Attention à ce subterfuge cependant, par la facilité qu’il procure à la dette et donc, pour se répéter, à la mauvaise dépense publique. C’est d’autant plus vrai qu’un autre phénomène, de nature monétaire, entre en jeu. La France jouit en effet d’une sorte de (petit) « privilège exorbitant » (comme je l’expliquais ici) celui d’être le moins mauvais des grands pays de la zone euro capables d’émettre une dette liquide et de bonne qualité de crédit, c’est-à-dire de produire des « actifs financiers sûrs » en euros, une devise qui doit faire partie de tous les portefeuilles à l’international. Prenant une approche « monétaire » des finances publiques, l’État français fabrique par ses déficits un service pour la communauté financière internationale et en profite pour s’endetter à coût bas. L’Allemagne, de par sa rigueur budgétaire et ses atouts économiques, ne produit pas de dette publique en quantité suffisante.
Cette latitude est dangereuse par l’illlusion dont elle berce les gouvernements. Si les mauvaises dépenses ont été récurrentes, c’est la solvabilité du pays qui est en jeu et les marchés financiers se ferment ou demandent des taux usuraires, sur le dos des générations présentes et futures. L’épisode Liz Truss en Grande-Bretagne restera comme une expérience naturelle dont on parlera longtemps dans les cours de macroéconomie. Or, un accident comme celui advenu chez les Britanniques peut fort bien et très vite advenir ailleurs quand on a des endettements publics qui dépassent les 100% du PIB.

Les effets redistributifs de la dette publique

Dernier point : on a vu que la dette fait voyager l’épargne dans le temps. Mais elle la véhicule aussi dans l’espace à un même moment, des agents prêteurs aux agents emprunteurs. Et ceci est loin d’être une trivialité. Car comparons le sort des deux personnes du début de cette note, la première qui sortait de sa poche pour acheter l’emprunt, la seconde pour payer l’impôt. Les deux, dans le cas positif d’un usage sain des fonds collectés, verront leur niveau de vie ou celui de leurs enfants s’améliorer. Mais le prêteur aura un avantage supplémentaire sur le contribuable : il touchera des intérêts alors que le second aura payé l’impôt sans gratification.
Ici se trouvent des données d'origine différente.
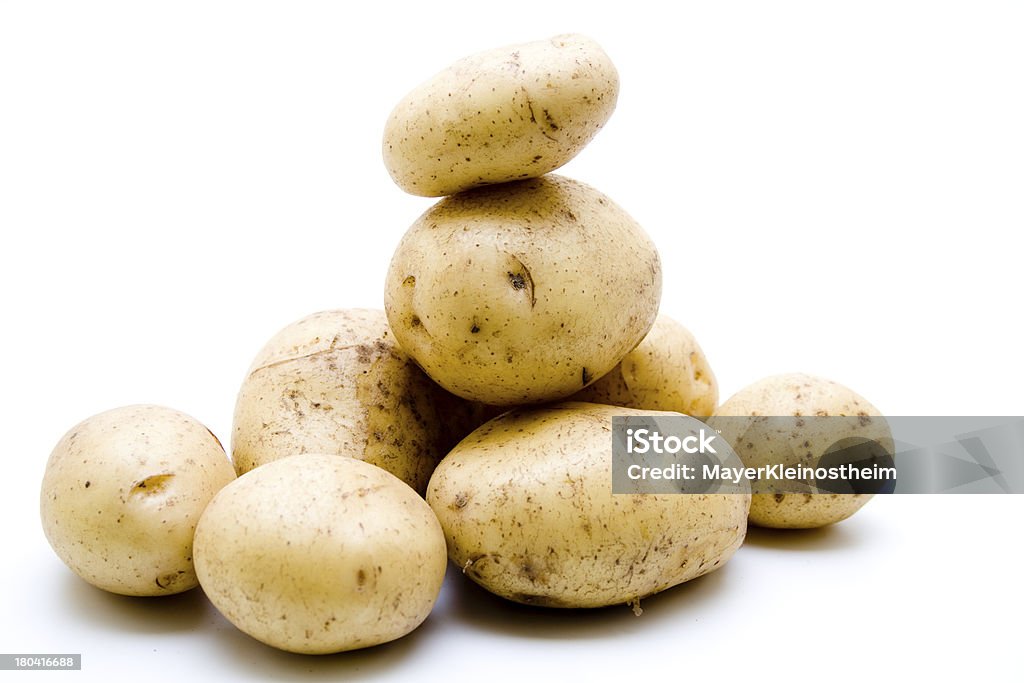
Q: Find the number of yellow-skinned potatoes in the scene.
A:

La dette occasionne donc aussi un transfert patrimonial au sein des générations d’un même âge, traversant d’ailleurs les frontières puisqu’une grosse part de la dette publique française est détenue par des investisseurs étrangers. Sachant que le financement de la retraite en France ne se fait quasiment pas par l’intermédiaire des marchés financiers, l’investisseur en titres de dette publique en France fait plutôt partie des hauts revenus. Il importe d’autant plus alors que le mode de financement de l’État soit raisonnablement neutre du point de vue de l’équité. Cela oblige à une attention extrême à la répartition de l’impôt, notamment entre les revenus du capital et ceux du travail.
Au total, il faut se méfier du sophisme générationnel pour juger des finances publiques. Ce qui importe, c’est la dépense publique et les institutions pour en assurer la qualité.


[1] Pour être technique ici, le résultat de neutralité de la structure de financement est dû à Modigliani-Miller. Il y a également en finances publiques un résultat de neutralité en matière de financement, connu sous le nom de Ricardo-Barro. Il dit qu’il est indifférent de financer par dette ou par impôt, car les agents privés, qui pourtant échappent à l’impôt, savent bien que la dette levée devra un jour être remboursée. Ils  ajustent alors leur comportement de dépenses comme si les fonds levés par l’État l’avaient été par impôts. C’est là que l’assimilation actionnaire – contribuable rencontre sa limite : le créancier d’une entreprise ne devient pas pas automatiquement un actionnaire (contribuable) quand il s’agit de rembourser la dette.
[2] Un point mis en avant lors d’une intervention restée fameuse de Olivier Blanchard en 2019 devant l’Association américaine d’économie. Depuis lors, Blanchard est devenu un peu moins assuré et fait partie des économistes qui ont jugé excessif le plan de relance de Biden.